The majority of participants were categorized as having moderate self-efficacy (50.6%) and experienced normal range depression-related emotions (76.3%). The mean hemoglobin concentration and BMI were 11.5 ± 1.9 g/dL and 20.2 ± 3.8 kg/m2, respectively. Each unit of increase in hemoglobin was associated with having higher self-efficacy (β = 0.018; 95% confidence interval (CI): 0.005 to 0.031) and lower severe depression-like emotions (β = -0.018; 95% CI: - 0.033 to -0.002).

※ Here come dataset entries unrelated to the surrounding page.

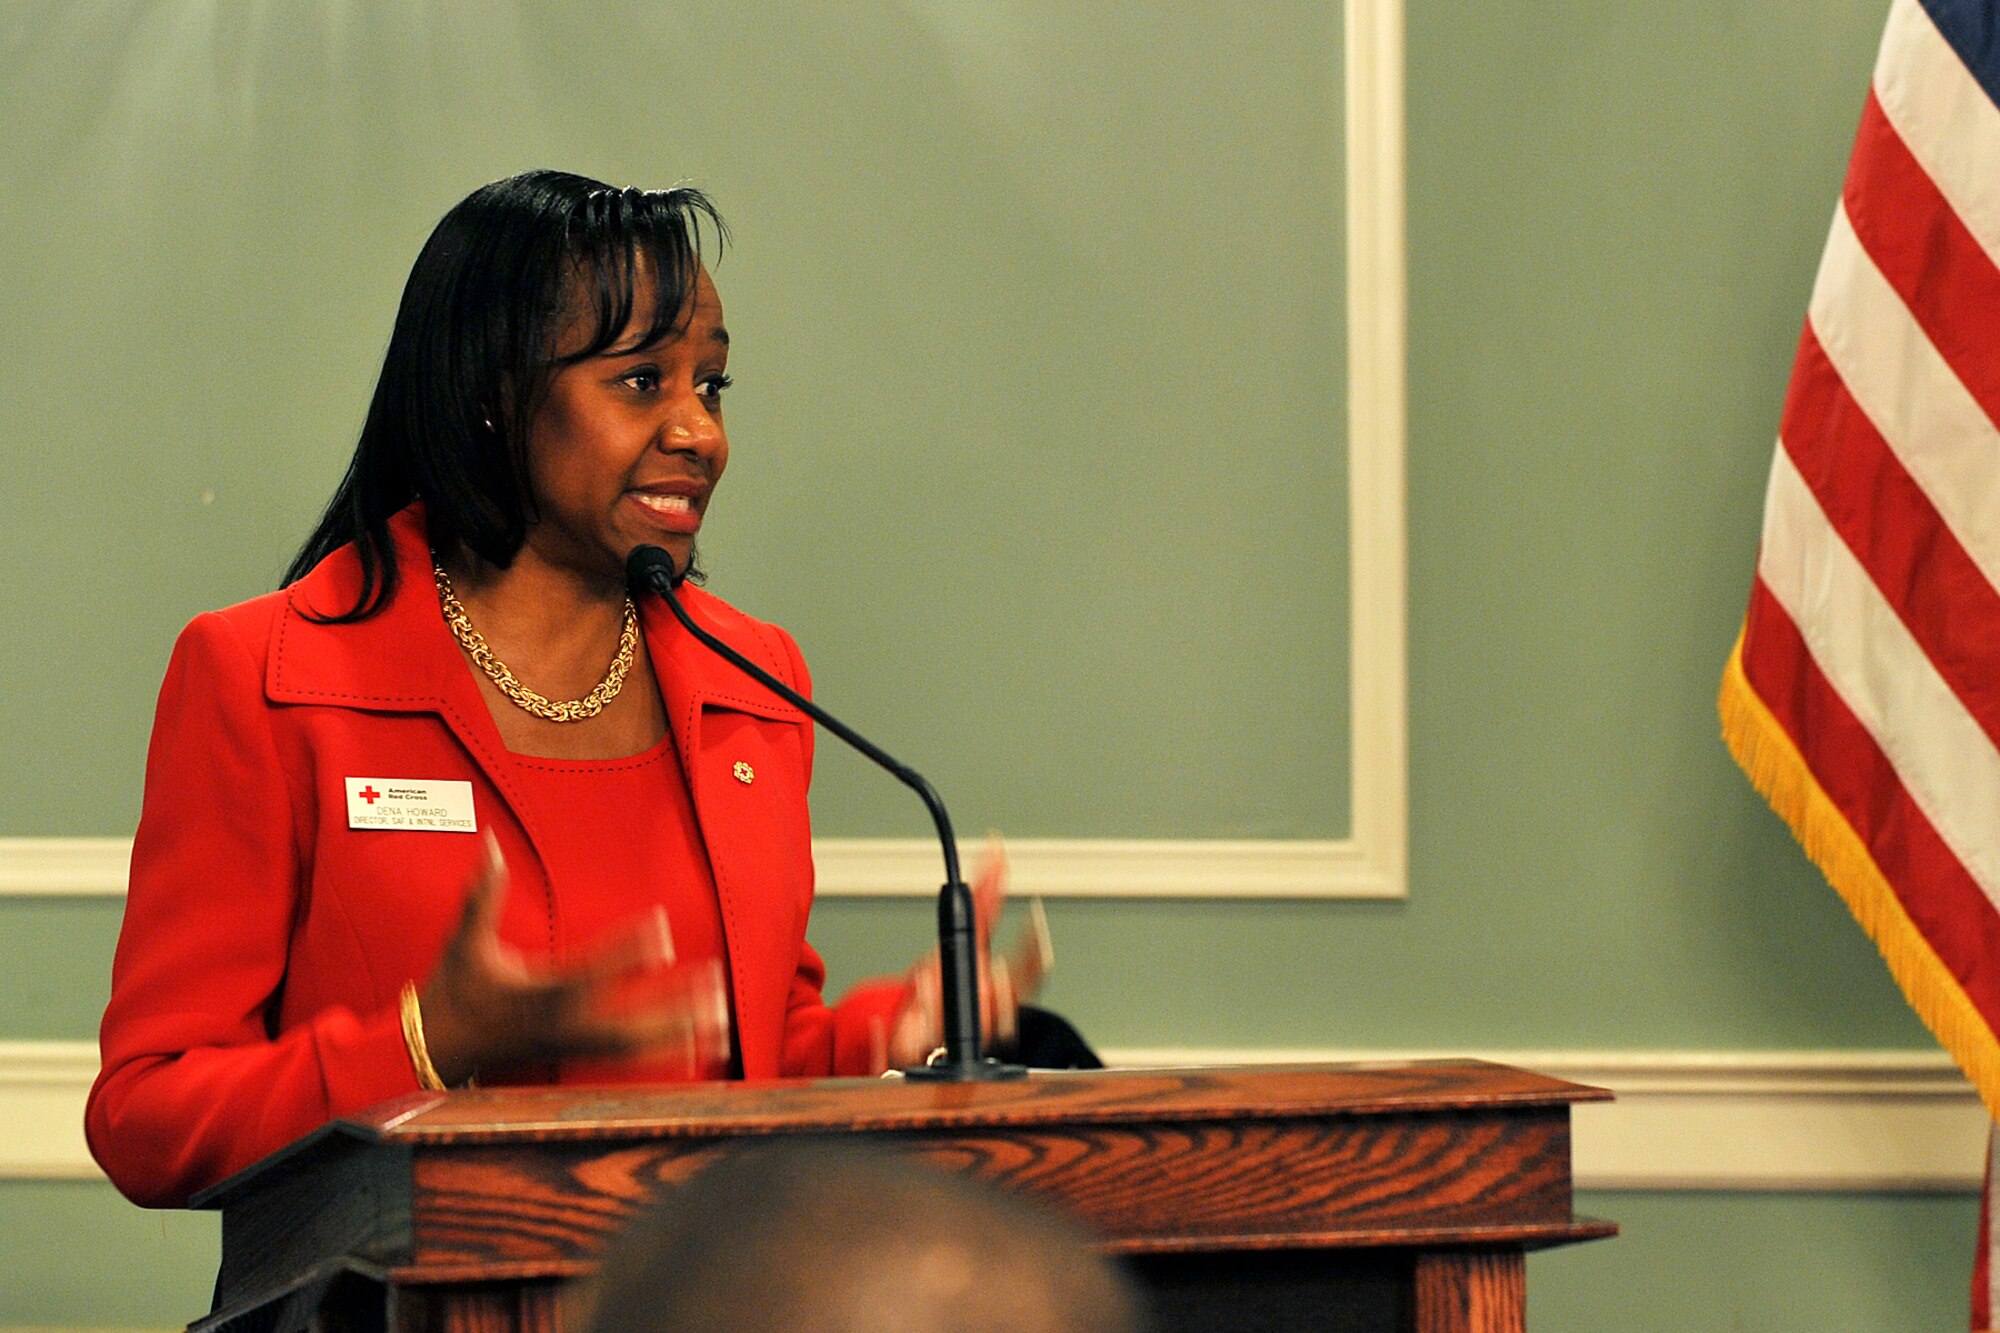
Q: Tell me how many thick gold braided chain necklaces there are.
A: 1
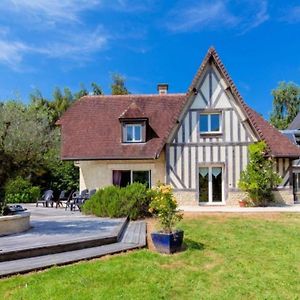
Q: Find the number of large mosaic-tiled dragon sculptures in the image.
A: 0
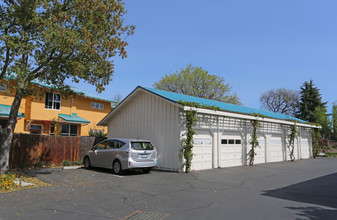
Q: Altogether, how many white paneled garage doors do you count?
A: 6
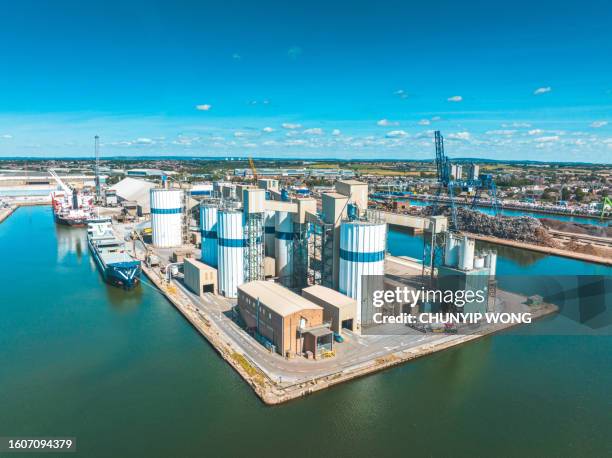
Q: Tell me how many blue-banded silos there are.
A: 6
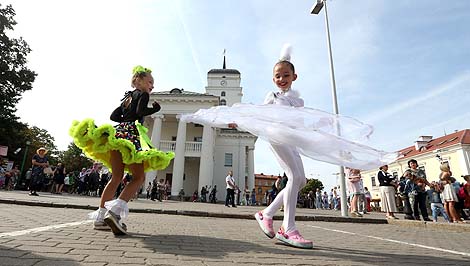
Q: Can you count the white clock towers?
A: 1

Similarly, BMI was associated with higher self-efficacy (β = 0.010; 95% CI: 0.004 to 0.017) and lower severe depressionlike emotions (β = -0.014; 95% CI: -0.022 to -0.007). For all models, however, wealth index had a stronger effect on the outcomes of interest.
Poor nutritional status is suggested to be associated with behavioral organization and one’s emotional state. In this setting with a high prevalence of micronutrient deficiencies, we observed associations between lower hemoglobin and BMI with low self-efficacy and experiencing depressed mood, although the effect sizes were small. Findings may reflect potential confounding in the link between empowerment and mood, and poverty.
Funding Sources:
Bill and Melinda Gates Foundation, World Food Programme.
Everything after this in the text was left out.